■ **Required work**:
Look through the records below and collect all lines that hold the string "navy".

*** Exercise data ***

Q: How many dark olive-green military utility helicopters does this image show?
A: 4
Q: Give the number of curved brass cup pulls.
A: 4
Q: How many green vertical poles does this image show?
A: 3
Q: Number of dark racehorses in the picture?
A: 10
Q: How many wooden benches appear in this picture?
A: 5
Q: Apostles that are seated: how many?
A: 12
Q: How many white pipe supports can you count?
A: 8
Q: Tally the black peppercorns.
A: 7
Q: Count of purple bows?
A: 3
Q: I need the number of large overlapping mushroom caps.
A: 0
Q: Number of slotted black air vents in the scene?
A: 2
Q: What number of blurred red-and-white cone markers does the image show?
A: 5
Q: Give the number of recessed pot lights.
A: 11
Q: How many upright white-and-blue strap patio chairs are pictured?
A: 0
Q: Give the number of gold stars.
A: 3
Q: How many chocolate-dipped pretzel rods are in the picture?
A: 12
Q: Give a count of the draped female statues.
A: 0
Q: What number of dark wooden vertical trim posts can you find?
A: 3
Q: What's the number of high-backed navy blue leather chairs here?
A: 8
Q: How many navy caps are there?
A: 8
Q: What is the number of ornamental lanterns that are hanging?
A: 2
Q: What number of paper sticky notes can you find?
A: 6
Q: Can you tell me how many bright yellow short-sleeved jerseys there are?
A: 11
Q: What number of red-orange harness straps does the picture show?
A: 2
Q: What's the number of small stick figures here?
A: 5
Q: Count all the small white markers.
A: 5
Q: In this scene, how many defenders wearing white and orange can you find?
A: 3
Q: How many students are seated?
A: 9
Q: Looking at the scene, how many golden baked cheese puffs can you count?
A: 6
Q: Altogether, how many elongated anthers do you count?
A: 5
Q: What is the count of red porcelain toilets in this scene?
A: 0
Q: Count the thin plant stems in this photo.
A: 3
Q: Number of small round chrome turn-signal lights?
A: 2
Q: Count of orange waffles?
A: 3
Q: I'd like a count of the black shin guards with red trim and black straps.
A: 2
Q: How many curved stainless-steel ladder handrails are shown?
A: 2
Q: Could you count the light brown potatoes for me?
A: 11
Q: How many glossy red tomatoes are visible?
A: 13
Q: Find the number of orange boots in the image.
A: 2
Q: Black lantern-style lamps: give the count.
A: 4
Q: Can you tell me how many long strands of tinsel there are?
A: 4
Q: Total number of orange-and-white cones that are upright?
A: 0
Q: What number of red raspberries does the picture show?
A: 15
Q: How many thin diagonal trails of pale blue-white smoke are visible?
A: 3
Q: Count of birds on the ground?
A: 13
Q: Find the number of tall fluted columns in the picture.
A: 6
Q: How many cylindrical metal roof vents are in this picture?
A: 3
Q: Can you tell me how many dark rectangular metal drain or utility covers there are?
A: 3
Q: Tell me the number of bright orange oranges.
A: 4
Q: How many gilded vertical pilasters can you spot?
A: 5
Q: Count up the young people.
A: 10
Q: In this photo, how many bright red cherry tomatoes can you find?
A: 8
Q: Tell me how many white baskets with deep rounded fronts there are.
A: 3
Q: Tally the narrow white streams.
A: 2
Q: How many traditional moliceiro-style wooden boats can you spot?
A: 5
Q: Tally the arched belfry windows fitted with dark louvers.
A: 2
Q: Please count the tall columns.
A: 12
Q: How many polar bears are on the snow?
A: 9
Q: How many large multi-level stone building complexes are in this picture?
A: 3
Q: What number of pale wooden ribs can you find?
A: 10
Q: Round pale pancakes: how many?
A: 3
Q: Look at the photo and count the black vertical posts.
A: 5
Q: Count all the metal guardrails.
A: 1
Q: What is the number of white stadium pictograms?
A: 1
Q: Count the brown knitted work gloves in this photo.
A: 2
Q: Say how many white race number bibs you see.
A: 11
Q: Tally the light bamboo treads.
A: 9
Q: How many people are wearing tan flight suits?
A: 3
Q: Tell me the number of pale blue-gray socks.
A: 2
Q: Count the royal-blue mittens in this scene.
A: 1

*** End of Exercise data ***

■ **Result**:
Q: What's the number of high-backed navy blue leather chairs here?
Q: How many navy caps are there?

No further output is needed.